The new transistors will make their way into Intel's next generation products, currently codenamed "Penryn", which include the Core 2 Duo, Core 2 Quad and Xeon processors. These will run Windows Vista, Mac OS X, Windows XP and Linux.
Leaky materials
Intel first announced that it would start using the new materials at the end of 2003 (see Intel claims plug for leaky chips). But on Saturday it announced that manufacturing will begin later in 2007, with the first products available in 2008.
"It's no longer a research project, it's real," says Dan Hutcheson, an analyst with VLSI Research in California, US. "This is a really big breakthrough."
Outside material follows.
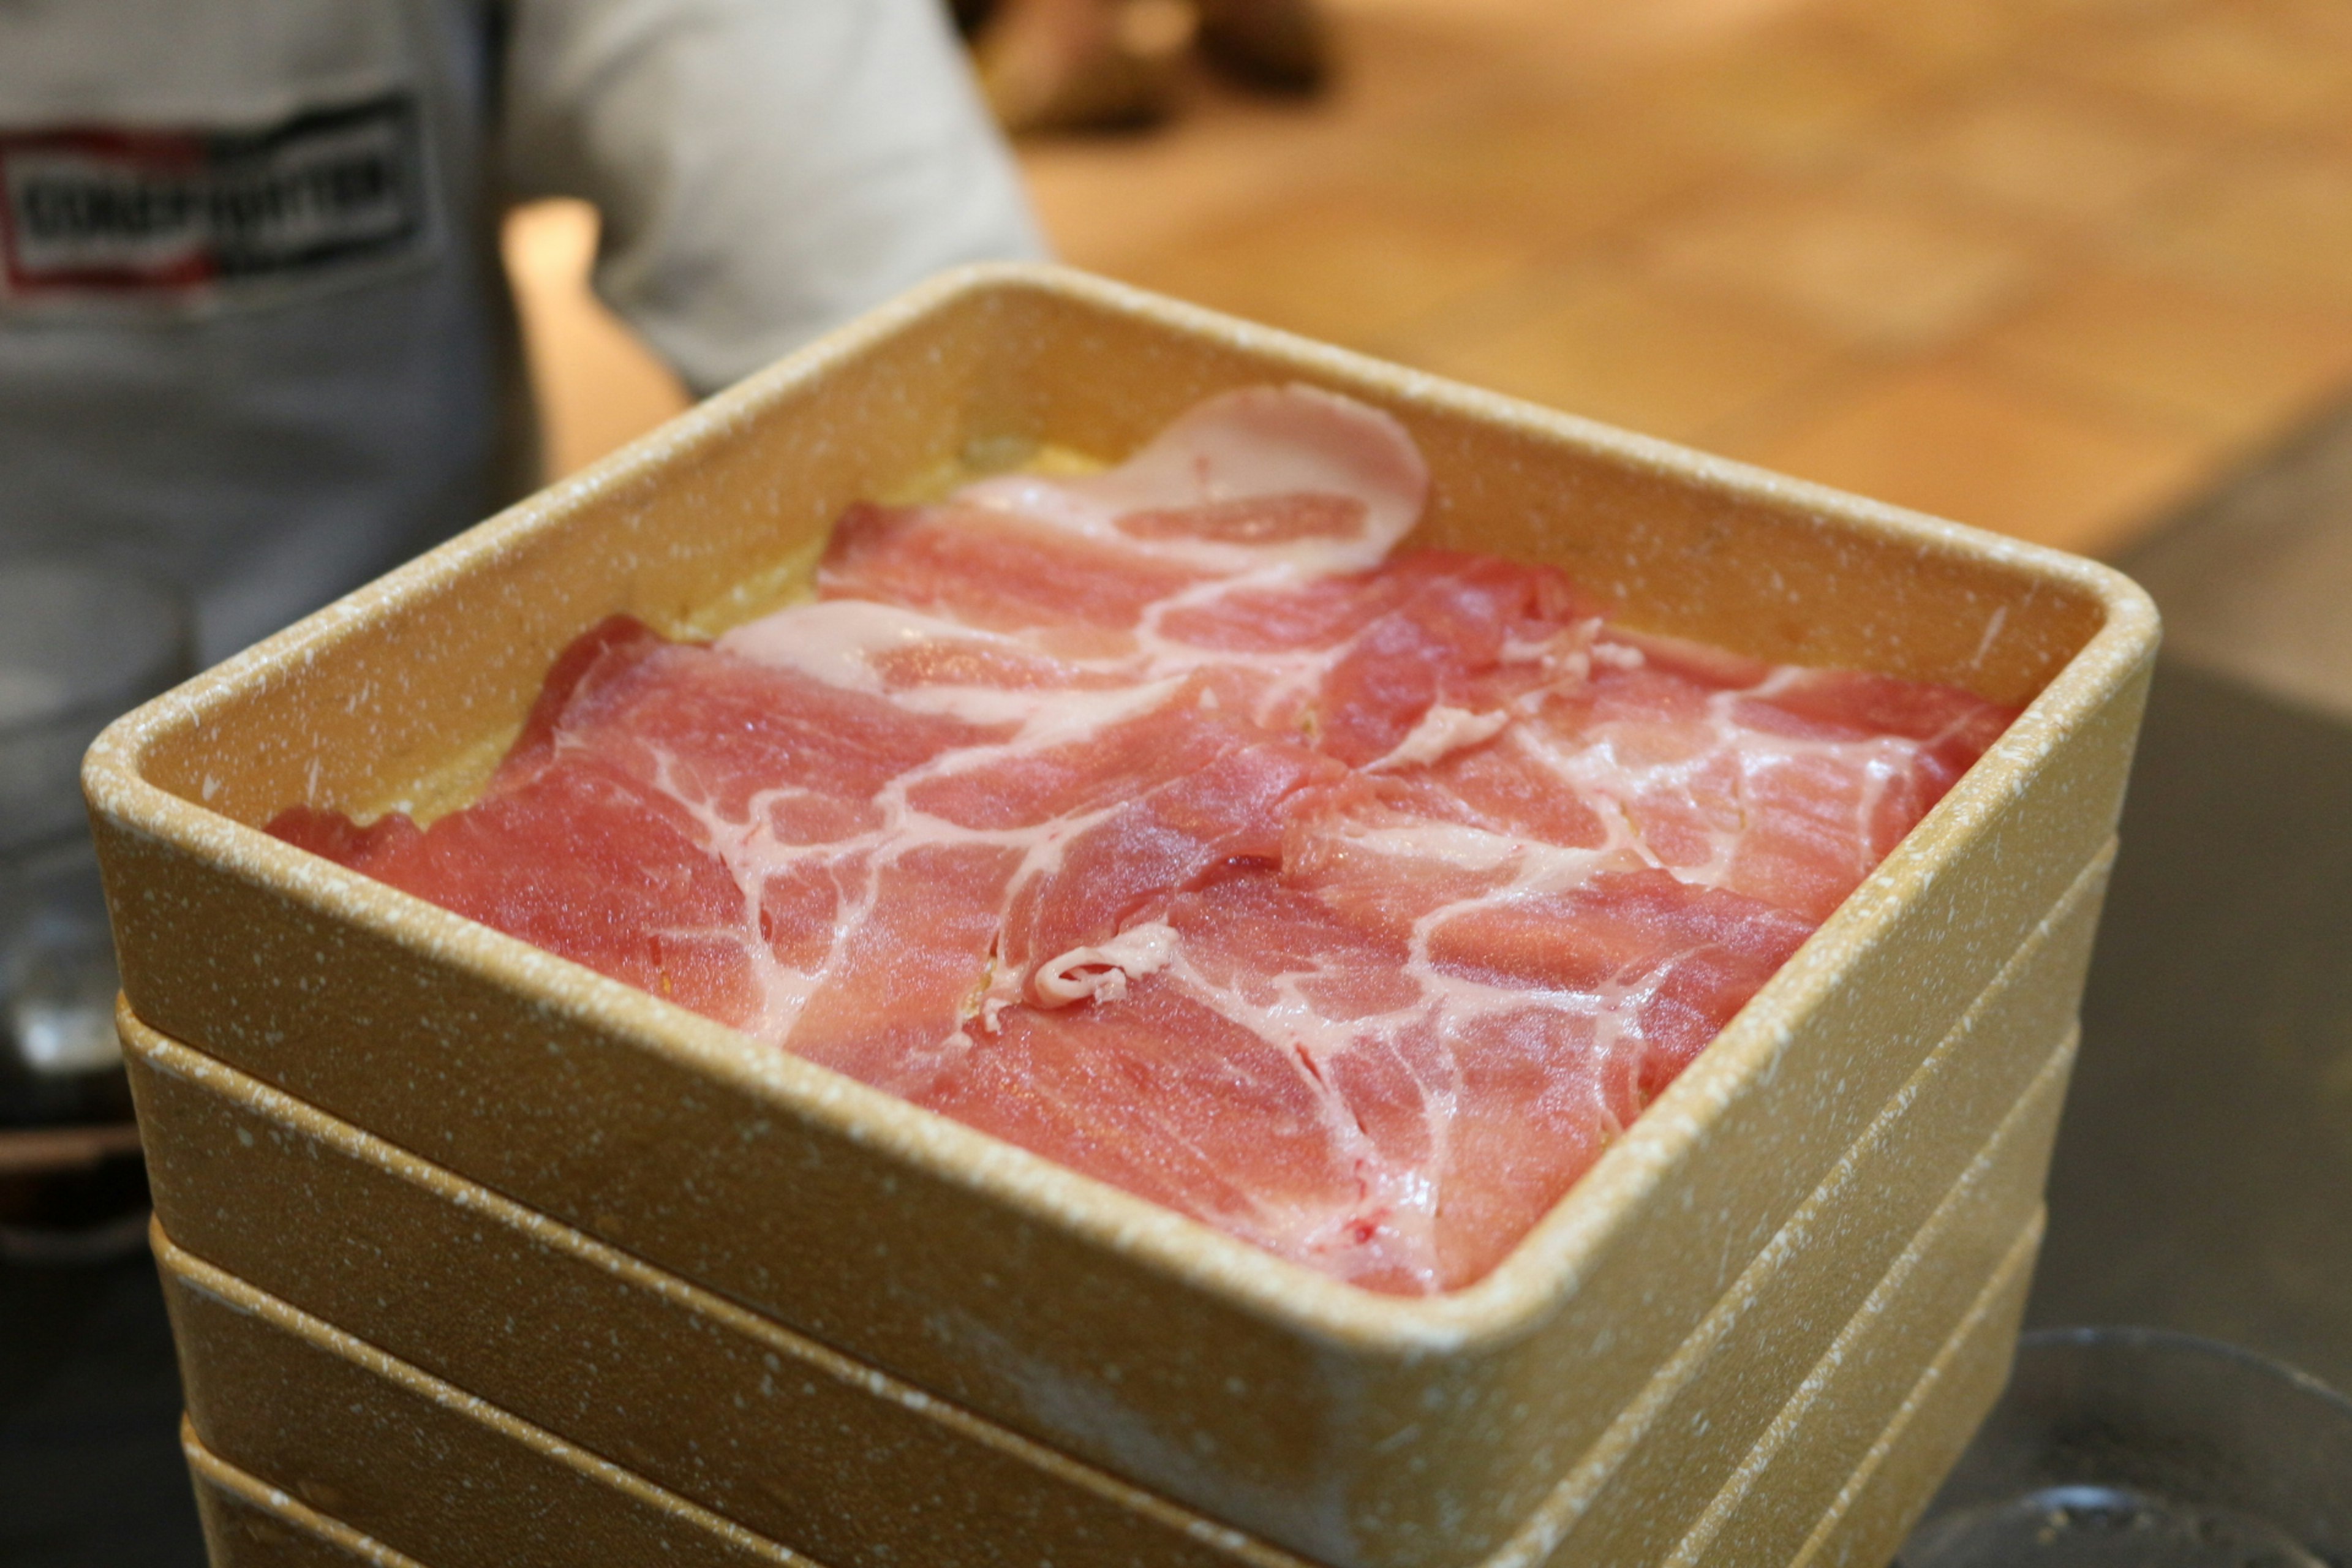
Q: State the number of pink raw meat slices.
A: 4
A transistor consists of an electrode that switches the current on and off within a "channel" using an electric field. In the past, to make the transistor switch faster, and thereby up its performance, chip makers shortened the electrode and thinned the insulating wall that separates it from the channel.
This is far from ideal, as thinning the wall causes current to leak from the channel into the electrode, wasting heat and electricity. Furthermore, it means more current leakage than the transistor could handle.
Switching speed
Now, in an effort to continue shrinking and speeding up its transistors, Intel has come up with an insulator that transmits a fast-switching electric field even at a relatively large size. The exact composition of this "high-k" material is a secret, but Intel says that it contains hafnium. It is claimed to increase transistor switching speed by 20% and leak five times less current.
In 2003, Intel also had to tweak its process to start making 90 nanometre transistors. Its secret then was to use "strained silicon" in its transistors (see Secret of strained silicon chips revealed). This increased the speed at which current flowed, although Hutcheson says that advance was "a walk in the park" compared with achieving today's leap to high-k insulators.
The change in insulator has also led to a change in the gate electrode material. When high-k materials are deposited next to an electrode made of polysilicon, defects normally arise at the boundary. But this effect disappears when a metal gate is used instead.
Using the new 45 nanometre transistors, dual-core processors will contain 400 million transistors, while quad-core will contain 800 million.